[Task item]: The job is to find each line of the records below that includes the word "number" and copy it.

[Input]:

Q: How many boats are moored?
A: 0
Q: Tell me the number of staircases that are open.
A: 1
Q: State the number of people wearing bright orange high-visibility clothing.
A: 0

[Exercise response]:
Q: Tell me the number of staircases that are open.
Q: State the number of people wearing bright orange high-visibility clothing.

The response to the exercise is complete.